Where did you get the idea for the album?
I don’t have any explanation for how it came to be. The first song appeared out of the blue, the song where one of the wise men is following the star to Bethlehem. I sang it at a Christmas show. I thought it was interesting that the song was so well received. Then a couple of weeks later, I wrote the second song from the perspective of the angels and the angel chorus singing over the shepherd. Then I wrote “The Shepherd’s Song” and realized I had stumbled onto an idea.
I was scheduled to work on a signature singer/songwriter project in Nashville and I sent my producer some of the songs from Immanuel. He listened to the demos and called me and wanted to know when I was coming to Nashville to make this Christmas album. We pushed my singer/songwriter project to 2018 and decided to focus on this instead.
What’s the response been?
I’ve been literally blown away by the response. There are two camps that have responded. The Christian community has been very favorable to it. But for a few days it was number one on the Holiday chart on Amazon, as well as the Christian chart and the Worship chart. So I think the fact that the album is so story-based is making it accessible to people. Because the songs are in the first-person they are very humanizing.
What was the inspiration for “The Shepherd’s Song?” Do you put yourself in character when writing the song?
The shepherd really intrigued me. They were the first people to be asked, “Do you want to go check this out?” So I approached it with a modern sense of being asked the question. I like the song because it’s a conversion story without cheesy lyrics.

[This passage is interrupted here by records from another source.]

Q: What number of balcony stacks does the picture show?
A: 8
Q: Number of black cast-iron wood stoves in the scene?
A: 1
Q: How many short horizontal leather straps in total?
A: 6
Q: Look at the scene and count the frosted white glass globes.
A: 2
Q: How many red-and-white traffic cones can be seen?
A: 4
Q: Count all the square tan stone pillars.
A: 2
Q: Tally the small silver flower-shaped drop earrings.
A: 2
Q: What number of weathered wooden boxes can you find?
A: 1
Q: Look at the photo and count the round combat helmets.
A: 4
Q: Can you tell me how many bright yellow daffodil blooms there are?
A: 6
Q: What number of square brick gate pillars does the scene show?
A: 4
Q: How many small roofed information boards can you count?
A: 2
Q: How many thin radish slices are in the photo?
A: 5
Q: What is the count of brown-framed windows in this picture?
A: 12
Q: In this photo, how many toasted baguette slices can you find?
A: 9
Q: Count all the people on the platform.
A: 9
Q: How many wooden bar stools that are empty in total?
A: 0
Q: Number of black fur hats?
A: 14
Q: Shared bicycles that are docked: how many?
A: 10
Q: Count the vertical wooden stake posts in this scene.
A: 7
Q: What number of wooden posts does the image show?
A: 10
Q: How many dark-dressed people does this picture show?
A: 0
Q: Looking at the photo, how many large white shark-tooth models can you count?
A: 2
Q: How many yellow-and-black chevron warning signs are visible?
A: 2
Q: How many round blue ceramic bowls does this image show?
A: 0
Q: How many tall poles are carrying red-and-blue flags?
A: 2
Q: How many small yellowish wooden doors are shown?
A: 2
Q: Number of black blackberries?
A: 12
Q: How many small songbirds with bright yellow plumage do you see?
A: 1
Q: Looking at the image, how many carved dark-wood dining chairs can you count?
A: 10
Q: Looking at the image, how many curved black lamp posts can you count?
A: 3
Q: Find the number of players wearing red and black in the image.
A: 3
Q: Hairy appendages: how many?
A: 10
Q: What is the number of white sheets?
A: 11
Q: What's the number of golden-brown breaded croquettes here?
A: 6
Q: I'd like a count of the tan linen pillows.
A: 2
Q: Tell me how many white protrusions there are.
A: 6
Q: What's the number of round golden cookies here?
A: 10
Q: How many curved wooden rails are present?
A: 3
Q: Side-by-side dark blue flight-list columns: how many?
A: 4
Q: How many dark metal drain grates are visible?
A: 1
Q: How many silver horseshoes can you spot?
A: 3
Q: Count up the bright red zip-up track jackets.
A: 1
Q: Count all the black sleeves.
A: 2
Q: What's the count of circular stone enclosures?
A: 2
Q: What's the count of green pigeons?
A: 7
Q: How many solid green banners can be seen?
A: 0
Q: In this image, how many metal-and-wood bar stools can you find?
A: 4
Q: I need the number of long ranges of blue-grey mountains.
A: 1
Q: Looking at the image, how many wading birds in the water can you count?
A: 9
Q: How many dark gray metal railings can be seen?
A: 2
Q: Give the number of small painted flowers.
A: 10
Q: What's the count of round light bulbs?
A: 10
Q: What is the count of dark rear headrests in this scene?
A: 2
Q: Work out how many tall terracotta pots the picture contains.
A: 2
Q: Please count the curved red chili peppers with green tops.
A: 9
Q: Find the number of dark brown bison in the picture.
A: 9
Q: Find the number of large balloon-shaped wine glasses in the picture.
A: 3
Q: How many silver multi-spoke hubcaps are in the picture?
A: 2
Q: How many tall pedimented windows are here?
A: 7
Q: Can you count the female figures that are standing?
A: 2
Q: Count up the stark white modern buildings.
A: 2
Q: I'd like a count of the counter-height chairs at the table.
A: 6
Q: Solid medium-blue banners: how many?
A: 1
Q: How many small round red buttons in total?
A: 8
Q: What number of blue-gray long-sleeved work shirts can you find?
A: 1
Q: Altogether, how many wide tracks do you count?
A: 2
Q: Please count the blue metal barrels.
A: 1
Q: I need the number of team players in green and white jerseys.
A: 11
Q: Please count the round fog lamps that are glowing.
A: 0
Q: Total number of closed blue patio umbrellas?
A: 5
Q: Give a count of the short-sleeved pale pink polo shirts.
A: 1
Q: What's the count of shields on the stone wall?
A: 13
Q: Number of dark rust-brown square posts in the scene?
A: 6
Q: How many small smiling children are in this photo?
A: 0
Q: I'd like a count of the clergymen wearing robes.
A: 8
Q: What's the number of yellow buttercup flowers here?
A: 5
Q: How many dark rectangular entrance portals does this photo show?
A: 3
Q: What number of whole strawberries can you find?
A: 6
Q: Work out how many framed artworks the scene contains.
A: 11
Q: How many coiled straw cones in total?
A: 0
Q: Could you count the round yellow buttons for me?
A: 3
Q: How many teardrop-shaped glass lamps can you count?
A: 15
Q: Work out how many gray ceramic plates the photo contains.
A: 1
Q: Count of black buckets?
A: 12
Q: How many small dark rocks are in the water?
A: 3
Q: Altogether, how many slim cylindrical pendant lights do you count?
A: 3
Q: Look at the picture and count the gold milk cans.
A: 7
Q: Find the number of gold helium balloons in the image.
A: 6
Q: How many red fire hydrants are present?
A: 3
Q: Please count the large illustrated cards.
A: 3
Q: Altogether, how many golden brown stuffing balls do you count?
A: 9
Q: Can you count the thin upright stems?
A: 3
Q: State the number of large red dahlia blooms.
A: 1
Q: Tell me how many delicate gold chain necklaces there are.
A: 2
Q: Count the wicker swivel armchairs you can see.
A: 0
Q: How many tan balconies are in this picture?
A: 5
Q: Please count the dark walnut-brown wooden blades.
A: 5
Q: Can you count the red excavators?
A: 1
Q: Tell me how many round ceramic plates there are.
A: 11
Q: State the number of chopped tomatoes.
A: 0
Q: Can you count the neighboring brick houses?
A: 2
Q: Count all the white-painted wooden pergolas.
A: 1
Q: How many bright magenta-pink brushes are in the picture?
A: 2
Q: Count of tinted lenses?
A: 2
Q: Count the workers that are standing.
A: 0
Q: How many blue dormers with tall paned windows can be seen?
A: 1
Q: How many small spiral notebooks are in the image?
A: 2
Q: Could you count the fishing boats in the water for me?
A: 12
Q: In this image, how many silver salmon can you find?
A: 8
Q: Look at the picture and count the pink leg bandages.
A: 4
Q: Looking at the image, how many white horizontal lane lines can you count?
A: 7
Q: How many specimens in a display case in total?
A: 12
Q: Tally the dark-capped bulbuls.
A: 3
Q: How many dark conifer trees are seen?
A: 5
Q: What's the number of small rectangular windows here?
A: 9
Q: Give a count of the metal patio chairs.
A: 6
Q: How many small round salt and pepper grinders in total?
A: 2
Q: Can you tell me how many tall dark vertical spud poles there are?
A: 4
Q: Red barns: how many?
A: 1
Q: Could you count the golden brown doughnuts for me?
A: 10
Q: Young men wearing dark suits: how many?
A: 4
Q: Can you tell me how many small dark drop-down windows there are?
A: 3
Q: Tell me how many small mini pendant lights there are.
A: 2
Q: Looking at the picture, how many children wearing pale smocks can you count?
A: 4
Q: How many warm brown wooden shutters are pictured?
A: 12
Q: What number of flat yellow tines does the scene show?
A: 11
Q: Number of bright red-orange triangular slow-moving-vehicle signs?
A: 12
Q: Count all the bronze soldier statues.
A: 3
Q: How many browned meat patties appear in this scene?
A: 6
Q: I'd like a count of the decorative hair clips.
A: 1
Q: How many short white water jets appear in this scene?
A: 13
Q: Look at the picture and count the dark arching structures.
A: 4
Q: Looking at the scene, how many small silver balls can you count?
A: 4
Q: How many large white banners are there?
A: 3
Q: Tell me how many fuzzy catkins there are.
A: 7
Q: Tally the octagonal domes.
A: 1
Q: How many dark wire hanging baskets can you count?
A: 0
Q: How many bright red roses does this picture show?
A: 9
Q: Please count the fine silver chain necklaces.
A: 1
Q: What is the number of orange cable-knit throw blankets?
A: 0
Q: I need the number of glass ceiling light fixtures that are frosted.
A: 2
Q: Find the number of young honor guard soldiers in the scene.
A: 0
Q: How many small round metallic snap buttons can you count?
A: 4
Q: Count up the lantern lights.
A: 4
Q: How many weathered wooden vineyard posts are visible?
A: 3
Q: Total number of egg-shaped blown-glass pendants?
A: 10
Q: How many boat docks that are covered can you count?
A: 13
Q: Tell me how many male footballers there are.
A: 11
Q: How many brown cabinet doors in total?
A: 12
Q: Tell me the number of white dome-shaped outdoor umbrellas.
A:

What’s your background in music?
I’m a classically trained singer. What I really wanted to do was write songs and make albums, but I was so afraid I wouldn’t be good enough. So I took the Broadway route and spent about eight years in New York doing Broadway national tours, regional theater and off-Broadway shows. And then the creative urge to write songs became too strong. I couldn’t fight my fear any longer. I stepped away from musical theater and decided to devote myself to songwriting. I made my first album and it was well-received and I really didn’t know what to do with that because I didn’t expect anything to happen with it.
Tell me about the video.
What I wanted to convey with the video was that whether you believe the story or not, Christmas is a time of goodwill. I wanted to present the idea of a gift being passed from person to person through the city, a story parallel to the shepherd’s narrative.
The video is splendid. Who directed the video? Did you do it yourself?
No, a friend of mine directed it. James Cernero is his name. The director of photography is Nick Dabas, and the assistant director is Elina Street.